Jody Williams was interviewed for Time 10 Questions for a couple of years ago.
Jody Williams is a Nobel Peace laureate. She's received numerous honorary degrees. She's a founding chair at the Nobel Women's Initiative and now she's a memoirist. And she's here today to talk about her life as an activist and her book I am Jody Williams. Jody, thanks for being here.
Thanks for having me.
So you received the Nobel Peace Prize and nineteen ninety-seven for your work on the land mines ban.
Yes.
You've written a lot of stuff about land mines including a couple of seminal texts about it. Why are you writing a memoir now?
I believe that anybody in the world can make a difference. I think there's too much of uh... mythology that
if you want to change the world you have to be sainted, like you know, Mother Teresa or Nelson Mandela or archbishop Desmond Tutu. But the people I know who received the prize, including the archbishop
uh... they’re normal human beings, they just happen to have had, you know, passionate conviction about certain ways to make the world better for everybody and they followed them.
What was the tipping point for you that really made you become an activist?
Well, the first thing was uh... protesting the war in Vietnam. I was at university during, you know, the time the time of great social upheaval with Vietnam with um..., Martin Luther king and you know all of the great activists who were trying to stop racism in the United States.

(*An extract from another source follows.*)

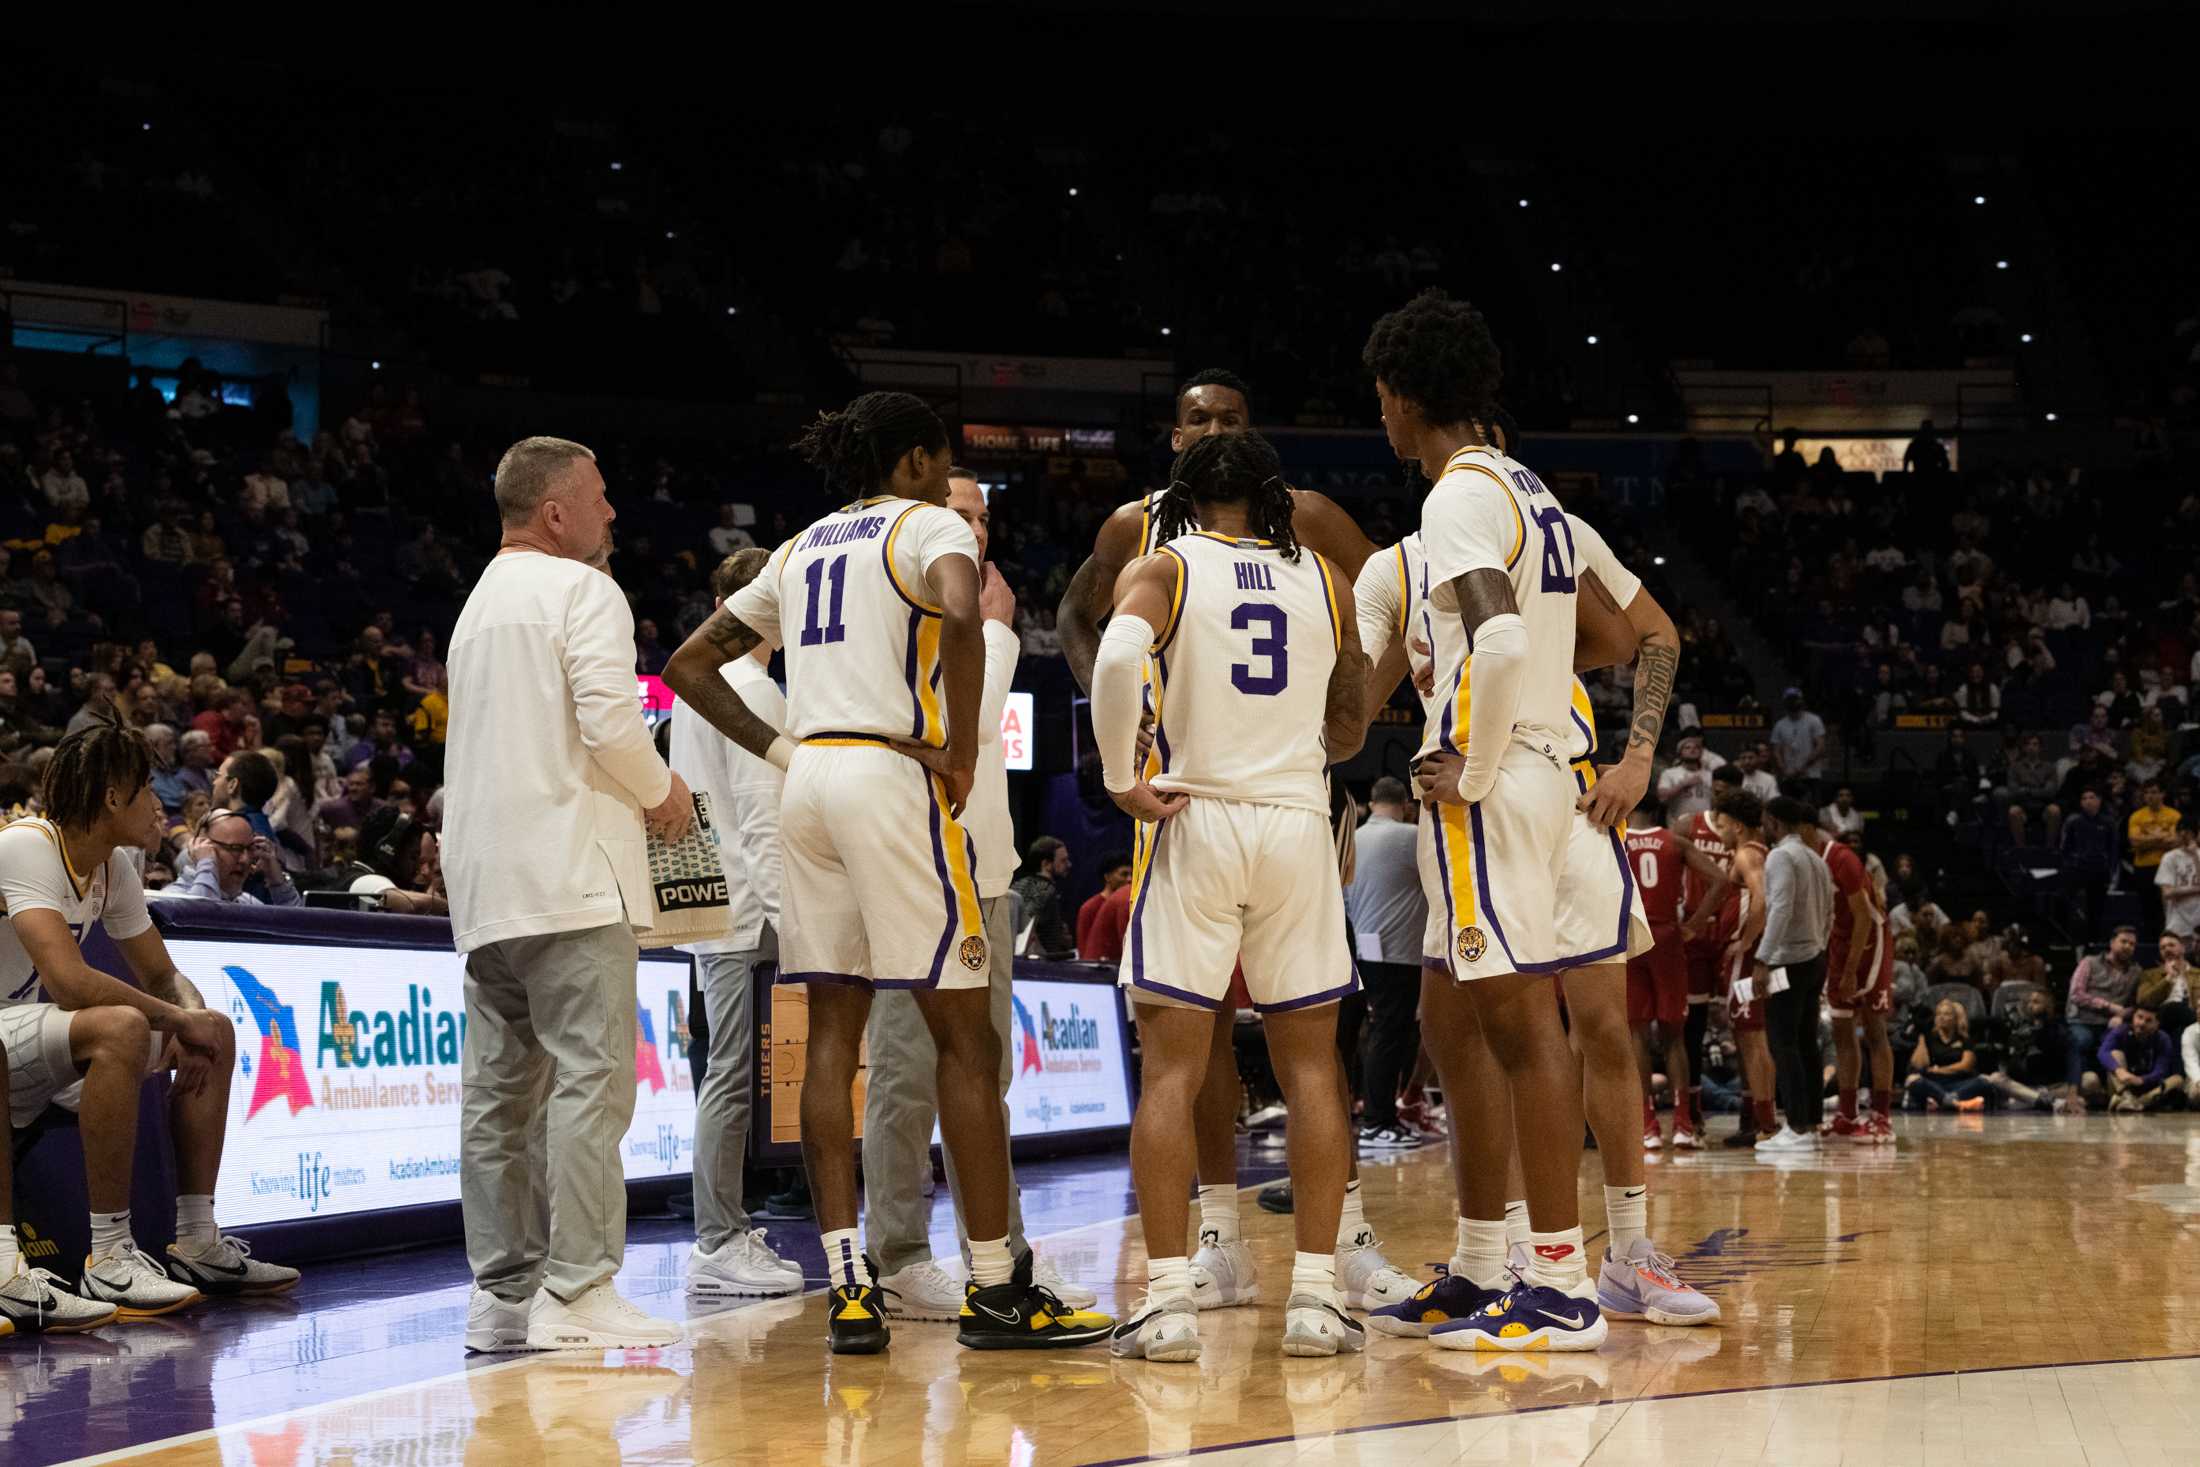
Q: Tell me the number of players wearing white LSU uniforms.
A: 6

The reemergence of the women's movement and those were the things that marked my college years much more than the five different majors I tried to study as I was making my way through university. But then I kind of floundered for another decade until I was given a leaflet about El Salvador about US military intervention there in the
eighties. And i wouldn't have read it except it said El Salvador, another Vietnam?, with the question mark. And the fact that there was that juxtaposition made me read it and it changed my life forever.
When you were in El Salvador, you were sexually assaulted and you write about it in your memoir, you kinda sat for a while without telling anybody. How did it feel to get that story out there?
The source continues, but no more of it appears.